# Puppy will arrive in two days....



## LaVidaLoca (Feb 20, 2012)

...and I'm overexcited!!!!!!!!!! -Doingdoingdoingdoingdoingdoingdoing-

Couldn't think of anything else the last few weeks. We're waiting already for 5 months. All the puppy stuff are on their places for weeks and waiting now to be used, enjoyed and destroyed 

Luckily last weekend we went to a Wine Tasting in Australia and a lot of glasses of wine helped NOT to freak out completely  ....and now I'm counting the hours....

Uaaaaaaaah can't wait to pick up our Aussie girl from the airport ;D

Just wanted to share this. Thanks ;D


----------



## OttosMama (Oct 27, 2011)

Congratulations!! It is so exciting. I remember waiting in October and it felt like the day would NEVER come! Enjoy your little girl! Can't wait to see pictures and hear all about her!


----------



## hobbsy1010 (Jun 4, 2011)

WWWOOOOOOOHHHHHWWWW!!!!!!!!!! 

Not long to go now!!!!

My advice, enjoy your last couple of nights/days of peace and quiet because boy, your life is going to change and be turned upside down!!!

You are about to become the owners of a beautiful, regal, special breed of dog, so 'Good Times Ahead'

Hobbsy    

Pictures Please......


----------



## kristen (Oct 18, 2011)

hobbsy1010 said:


> My advice, enjoy your last couple of nights/days of peace and quiet because boy, your life is going to change and be turned upside down!!!

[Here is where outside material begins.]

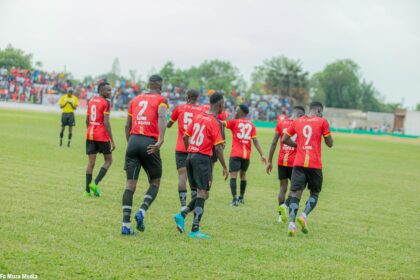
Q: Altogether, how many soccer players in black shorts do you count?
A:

I second that! Go out for dinner, and go see a movie.


----------



## threefsh (Apr 25, 2011)

kristen said:


> hobbsy1010 said:
> 
> 
> > My advice, enjoy your last couple of nights/days of peace and quiet because boy, your life is going to change and be turned upside down!!!
> ...


I third (?) this! My hubby & I have been out on ONE dinner/movie date since we brought Riley home... and we picked her up in early November. 

Also, stock up on the wine... you're going to need it! 8)


----------



## Ruin (Nov 9, 2011)

I know how giddy you must feel right now. I can't believe it was just over two months ago I was doing the same thing for my little guy!

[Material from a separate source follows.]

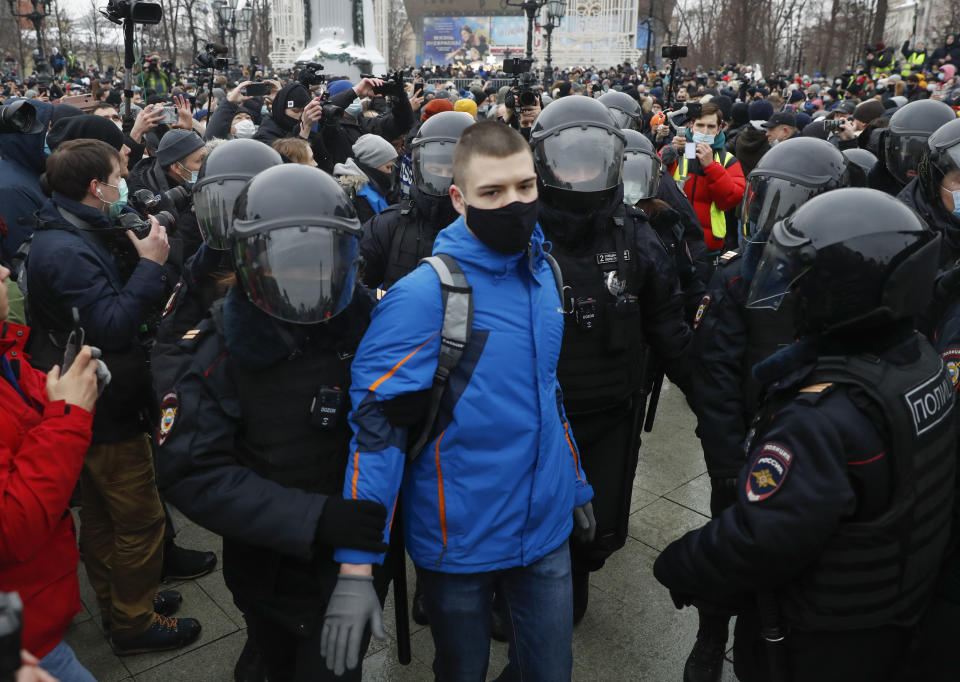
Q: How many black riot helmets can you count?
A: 11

He was a great sleeper for us. Problems on for the first three nights and then was solid, so don't let people scare you.

As far as going out... take them with you! We started taking Kaylee and Malcolm out three days after we got them - wanted *some* adjusting time to the house and each other. Now, it's a VERY rare occasion they don't come out with us. I'm actually about to get some Daddy and Mal time in a couple minutes - it's the St. Pete Grand Prix and tonight is the opening ceremonies! Woohoo!

I'll echo what everyone says to every getting a new pup... take ten thousand pics... you'll only want more. They grow up too damned fast.


----------



## Hbomb (Jan 24, 2012)

I know I am repeating what everyone else has said but congratulations!

You will find yourself being proud at all the little things. Hercules is only 4 and a bit months old but I remember the first time he sat, when he was consistently going to the loo outside, when he learned fetch, stay, it is like having a child! Also if this is your first dog (H was ours) you will meet lots of new people when you take him for walks!

The problem with puppies is that they are so cute you want to let them away with everything  Our trainer taught us you have to be the puppys boss, not his best friend! :'( From the start H slept in his bed downstairs. He has to sit and stay before coming through a door, for a treat, and for a meal. I make a point of eating in front of him (even if its just a bit of toast) so he knows i am in charge before I feed him. In return he gets lots of play time with us! and lots of cuddles in front of the tv! No doubted your new puppy will be a 'velcro' dog as well!


----------



## Ozkar (Jul 4, 2011)

OK....that's it!! Cough them up!! Where the **** are the pics of your new Hubertus puppy!!! ;D Surely she has arrived by now?????? ;D


----------



## Ozkar (Jul 4, 2011)

Sharing.... I think a few of us are almost as excited as you!!  I hope she had a sleepy trip and is not too stressed when you pick her up. I think she is going to need a lot of attention and love all night. I would aim to stay up all night and the next day with her to get her over the small amount of Jetlag she will experience too. Dogs have a sensitive body clock. They are more in tune with the riding and setting of the sun than we are. She will also most likely realise the sun is rising in a slightly different position too. So she may take a few days to adjust to that alone. 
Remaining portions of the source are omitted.